Healers and Hellraisers Excerpt

< Back

Chapter 1 Shotguns at Thirty Paces

On the afternoon of March 7, 1860, more than 600 residents from the rival settlements of Auraria and Denver City gathered on the north bank of the Platte River. Thin, fast-moving clouds obscured the sun and a fitful wind swept down from the Front Range. The prairie was faded — the color of animal carcasses that littered the overland trail — and made more desolate by bristling tree stumps. The crowd consisted mostly of men; miners with gold-crazed eyes and the long, tangled beards of prophets; saloon keepers and shopkeepers who had shucked their long aprons for the afternoon, and shuffling settlers in buffalo overshoes.

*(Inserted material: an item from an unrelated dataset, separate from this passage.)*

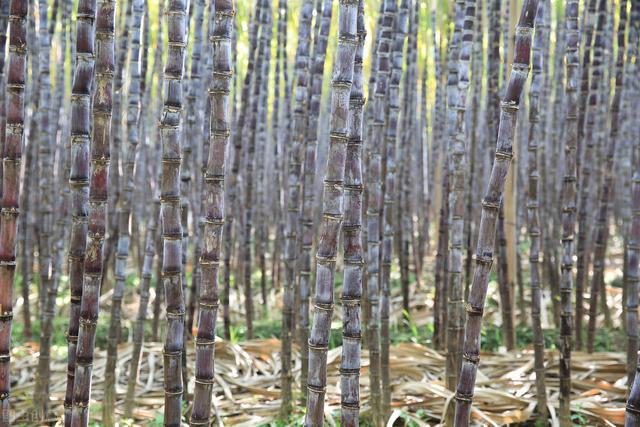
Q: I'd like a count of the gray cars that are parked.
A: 0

A judge named Hiram Bennet began talking about compromise, but someone told him to shut up. “They had come there to see a fight, and a fight it must be. So, thinking prudence the better part of valor, I concluded to remain and witness, for the first time in my life, a duel.”

Arriving by carriage was Dr. J. S. Stone, a member of the territory’s Legislative Assembly and judge who presided over the miner’s court in the Mountain City District. Clad in a dark suit and vest, Stone, was cheerful and composed, though one witness remembered him as noticeably pale. Stone conferred with one of his seconds and together they paced off the field.

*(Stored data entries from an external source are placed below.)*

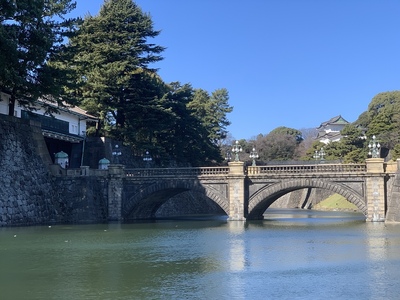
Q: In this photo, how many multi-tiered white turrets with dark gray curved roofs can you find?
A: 1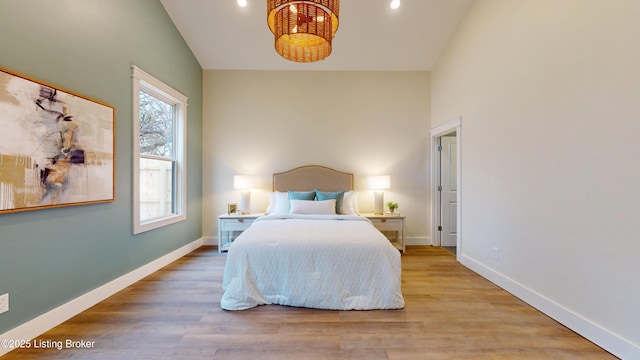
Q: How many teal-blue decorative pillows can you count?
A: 2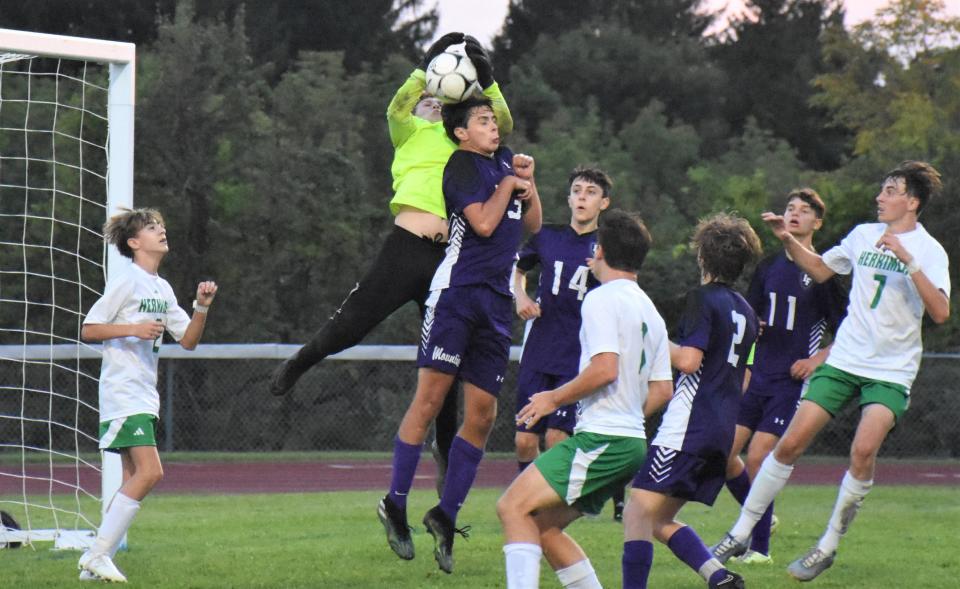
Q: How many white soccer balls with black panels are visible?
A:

A couple of minutes later, Lucien Bliss, acting governor of the Jefferson Territory, strolled up. He carried a shotgun over his shoulder and wore a loose, brown sack coat buttoned to his chin. Bliss entered a waiting carriage for a few moments and then stepped out and mingled with the crowd. He laughed and chatted, acting as if the impending duel “was but a Christmas shooting match,” recalled Judge Bennet.